#### AVAILABLE RECORDS:

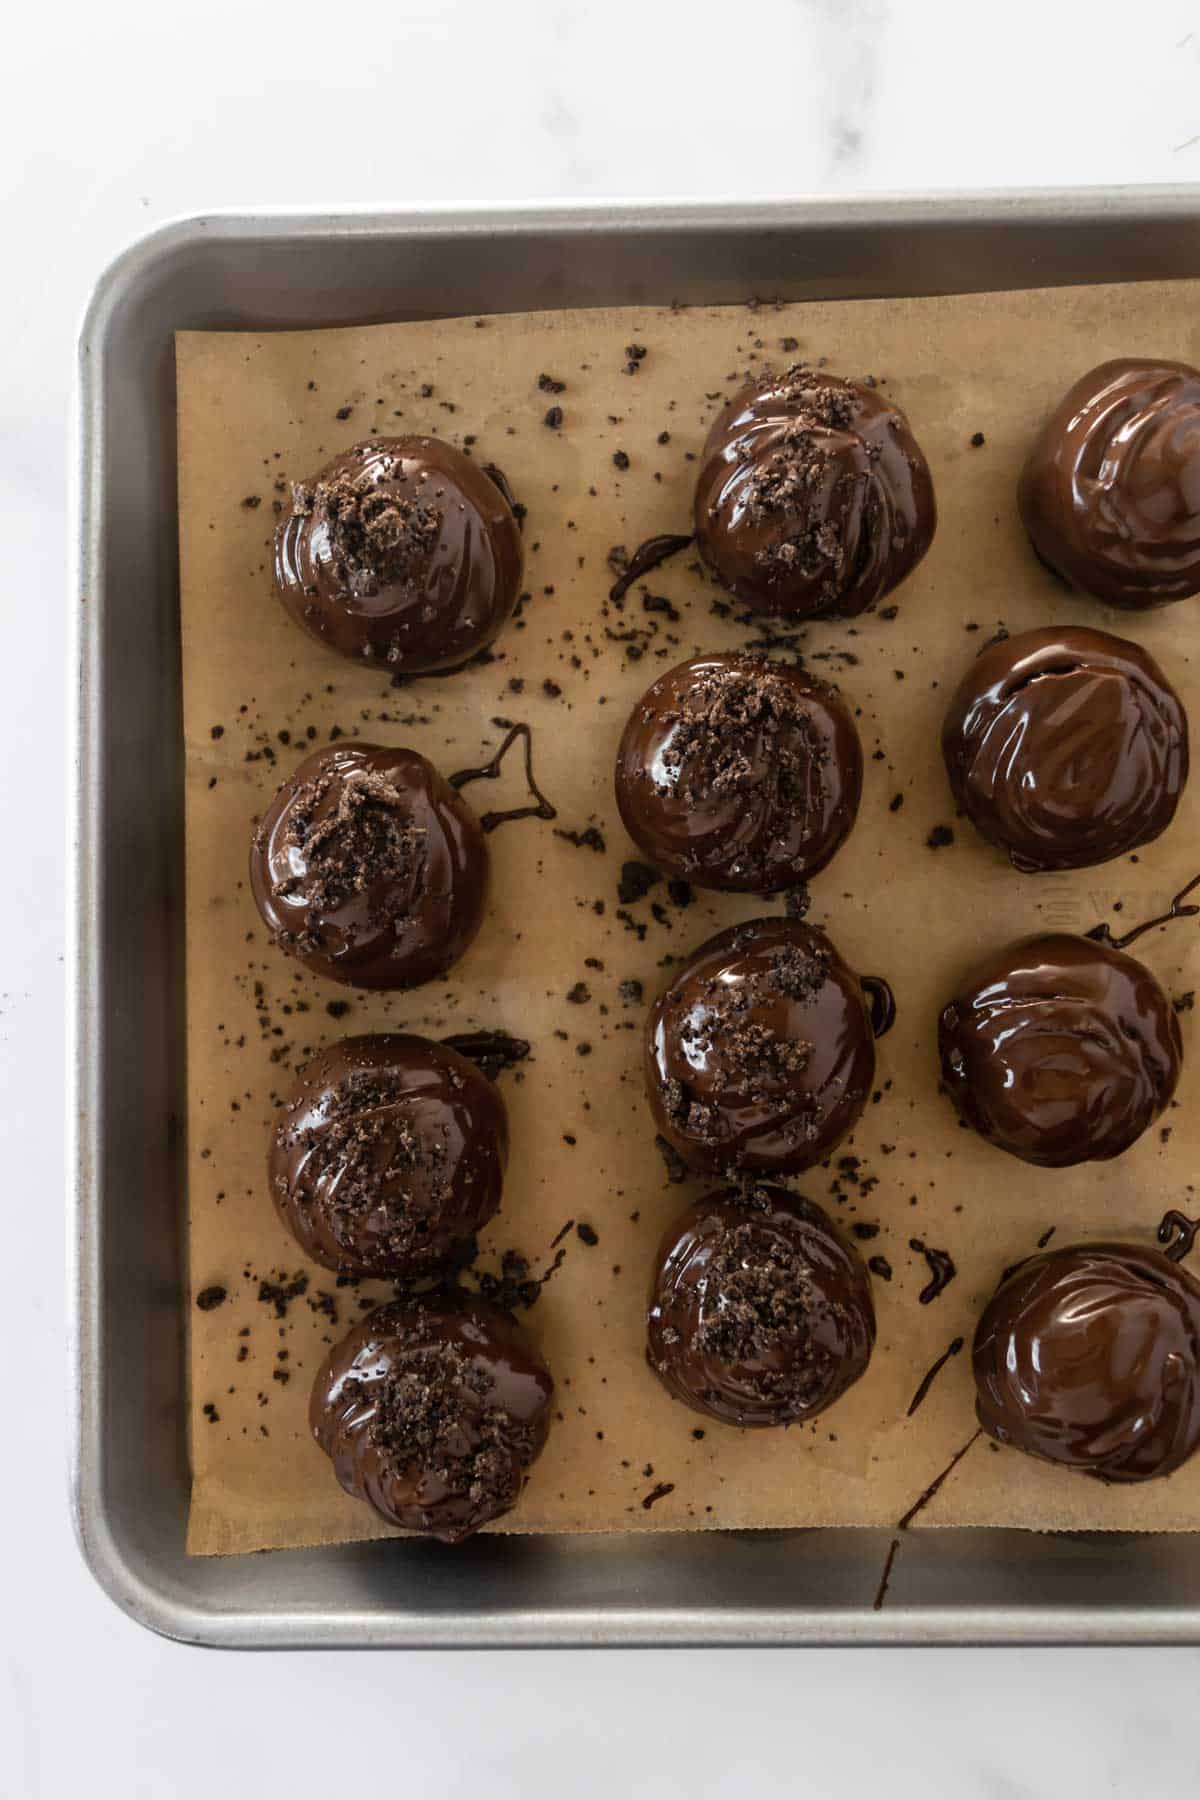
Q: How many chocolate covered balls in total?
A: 12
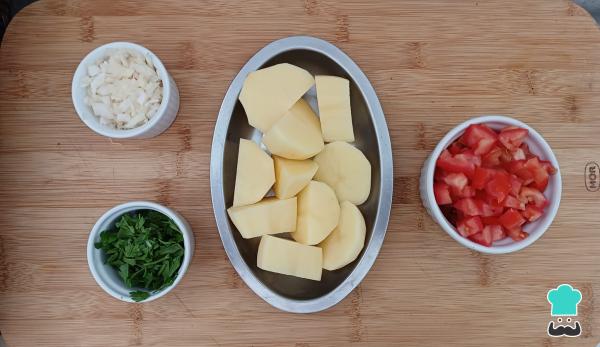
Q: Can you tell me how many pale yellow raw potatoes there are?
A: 10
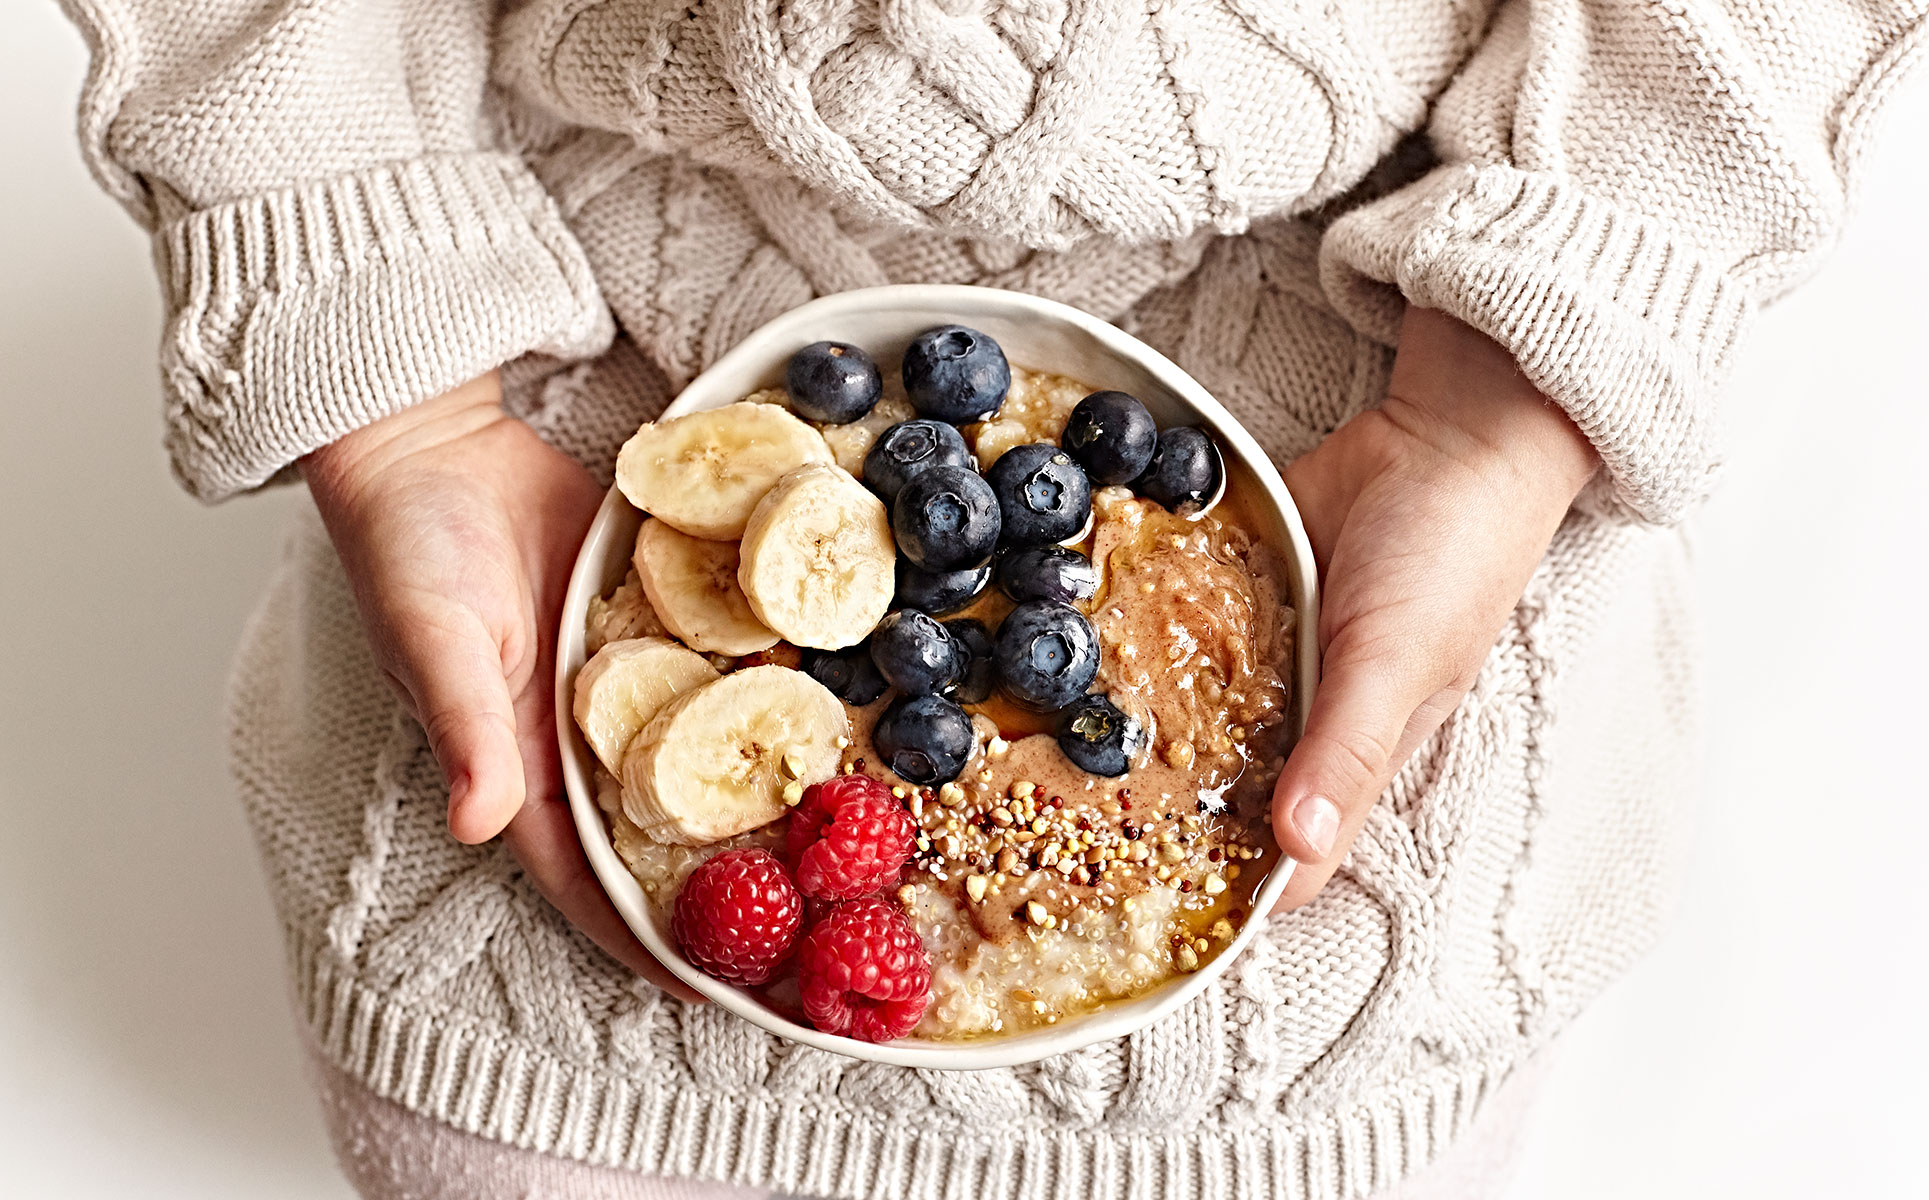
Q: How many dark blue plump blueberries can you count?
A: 15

#### TASK TO CARRY OUT:
Set down, please, the lines from the line holding "Q: How many dark" through the final line of the data, exactly and with nothing added.

#### SOLUTION BELOW:
Q: How many dark blue plump blueberries can you count?
A: 15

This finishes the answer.